WHAT IS NEEDED: Pick every line from the data that holds the word "many".

ENTRIES SHOWN:

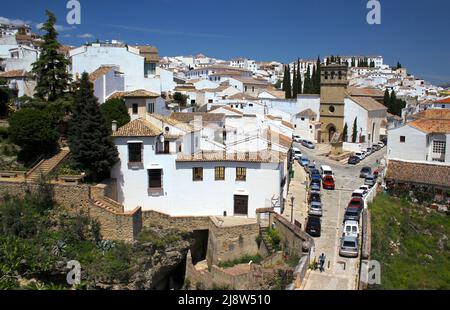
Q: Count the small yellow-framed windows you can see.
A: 3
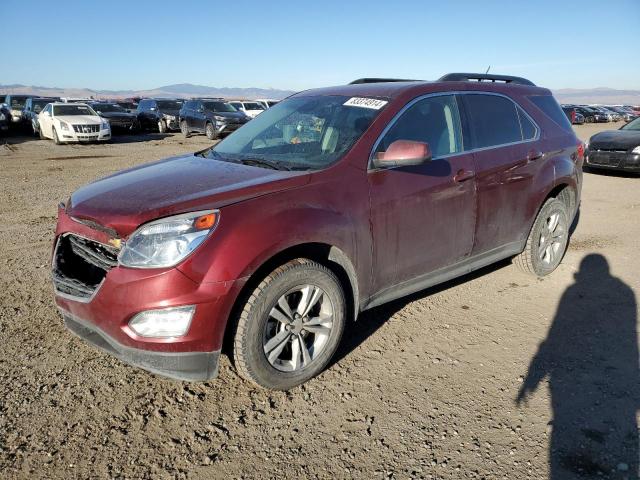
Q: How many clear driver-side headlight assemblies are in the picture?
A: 1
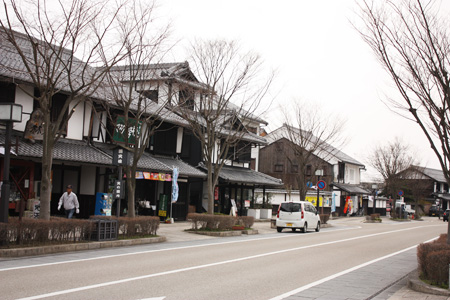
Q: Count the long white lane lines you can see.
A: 3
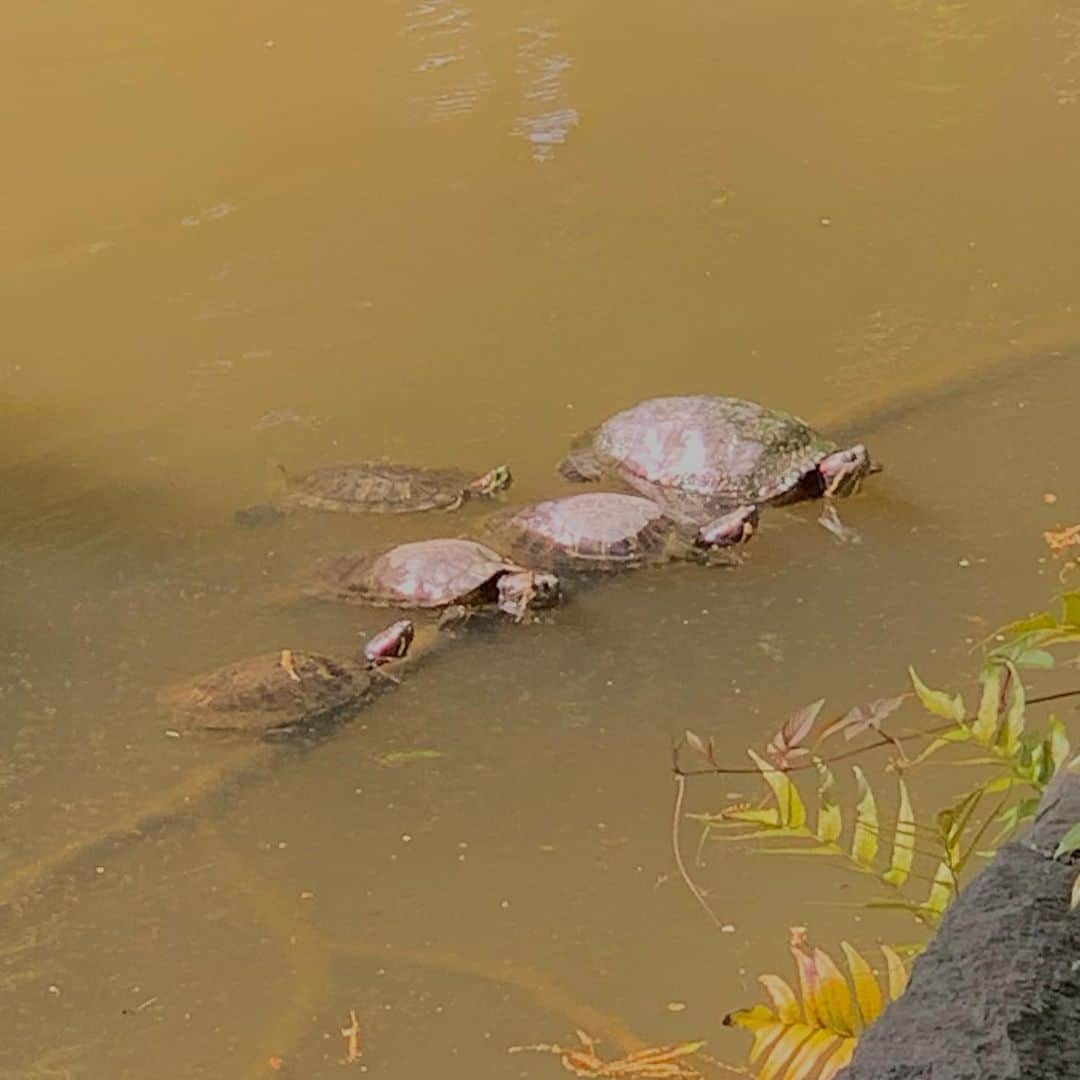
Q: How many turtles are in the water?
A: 5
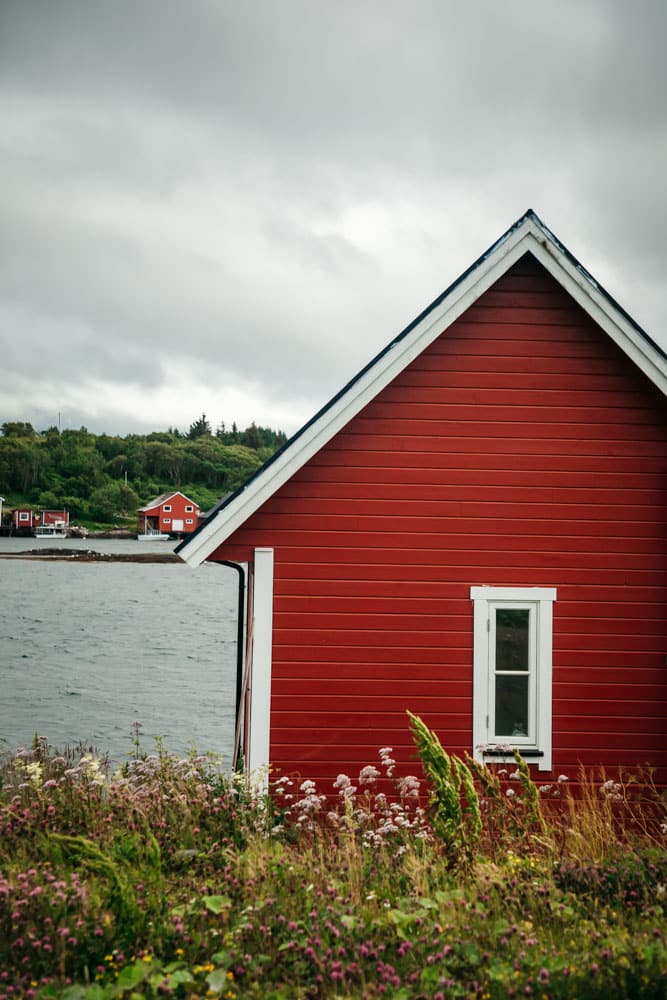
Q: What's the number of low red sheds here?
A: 2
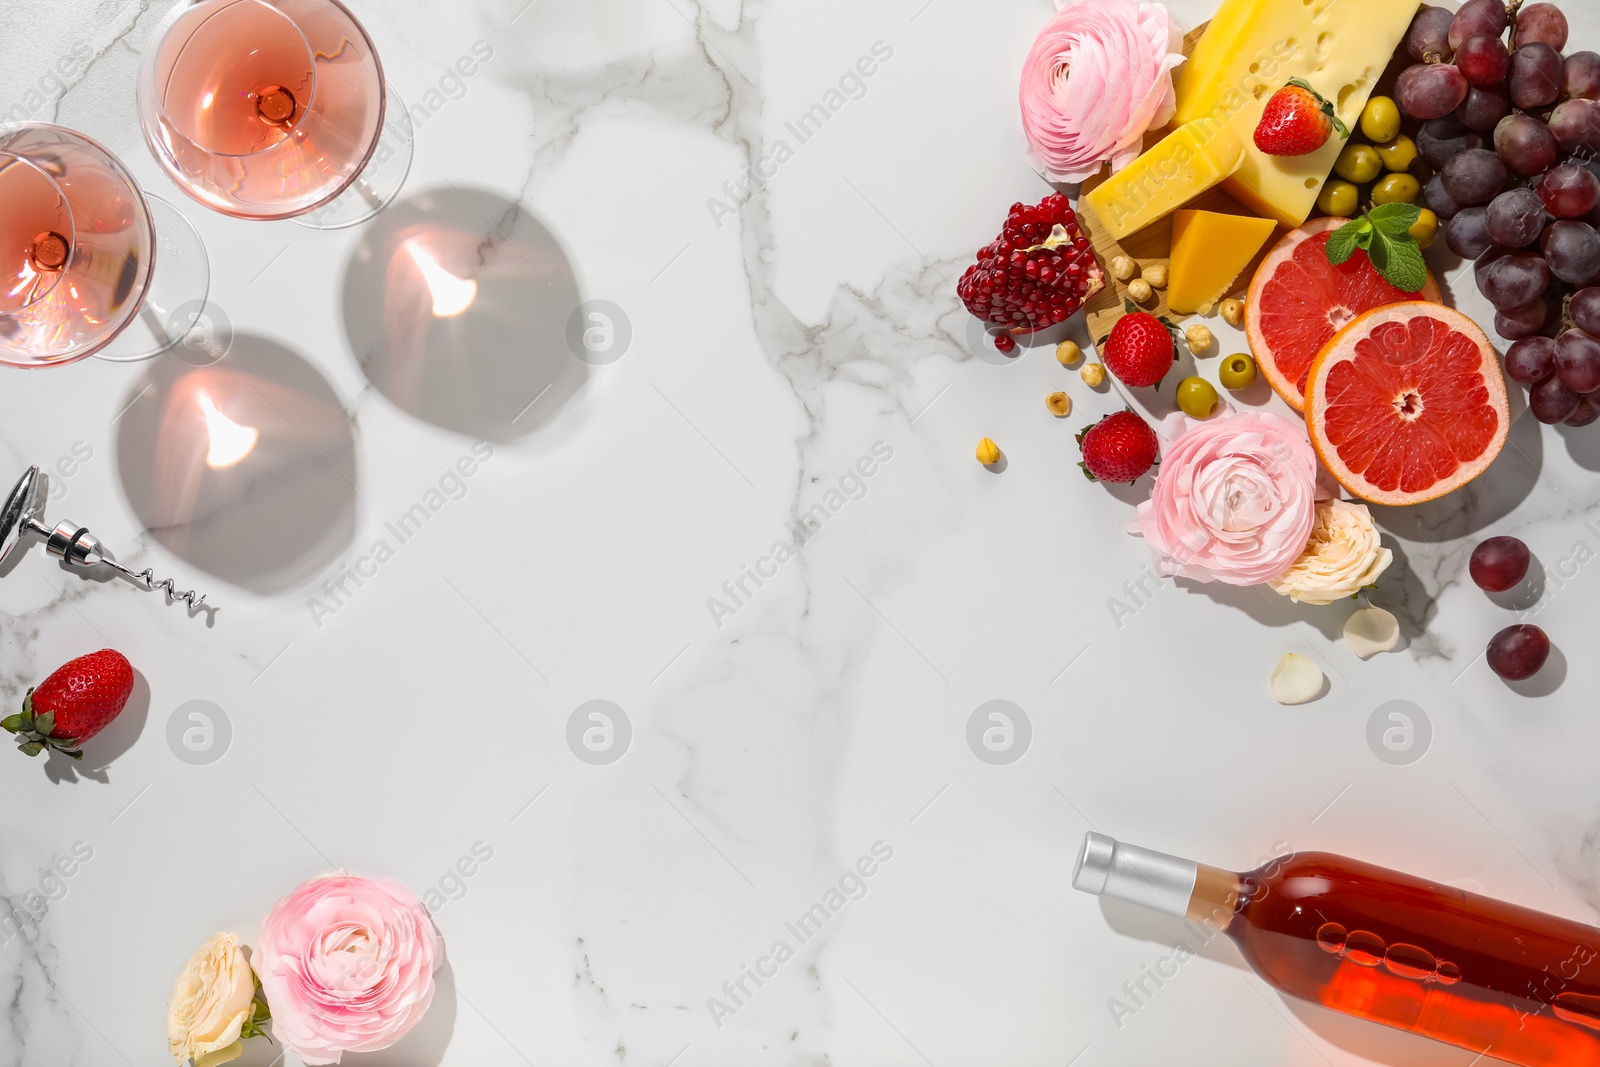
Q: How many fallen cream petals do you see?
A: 2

RESPONSE FOR THIS EXERCISE:
Q: How many clear driver-side headlight assemblies are in the picture?
Q: How many turtles are in the water?
Q: How many fallen cream petals do you see?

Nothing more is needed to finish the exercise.